(Stored data entries)
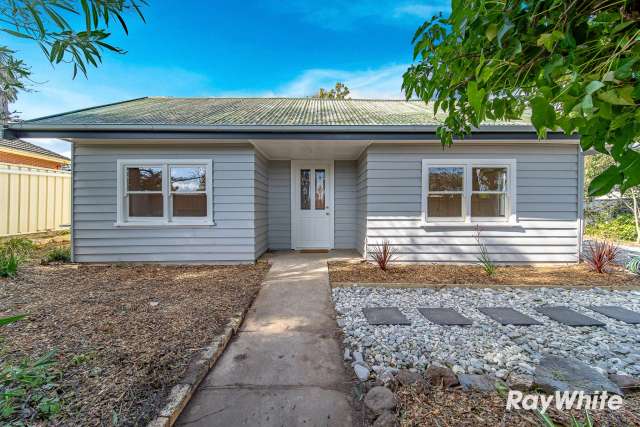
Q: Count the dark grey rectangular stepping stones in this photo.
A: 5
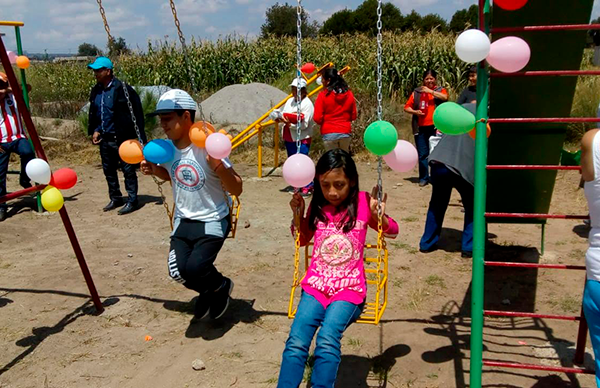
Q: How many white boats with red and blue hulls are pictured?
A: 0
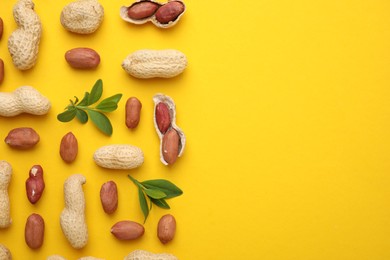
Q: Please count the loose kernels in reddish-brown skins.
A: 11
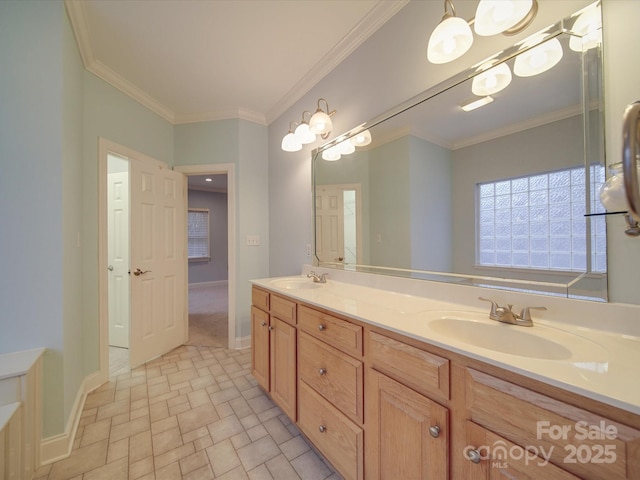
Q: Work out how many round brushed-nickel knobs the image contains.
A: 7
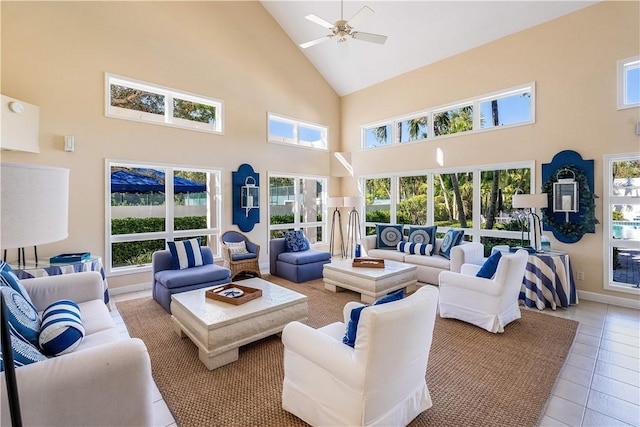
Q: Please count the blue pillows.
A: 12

[Work required]
If pictures are present, they are dropped, and the entries above are written out word for word.

[Answer for the task]
Q: Count the dark grey rectangular stepping stones in this photo.
A: 5
Q: How many white boats with red and blue hulls are pictured?
A: 0
Q: Please count the loose kernels in reddish-brown skins.
A: 11
Q: Work out how many round brushed-nickel knobs the image contains.
A: 7
Q: Please count the blue pillows.
A: 12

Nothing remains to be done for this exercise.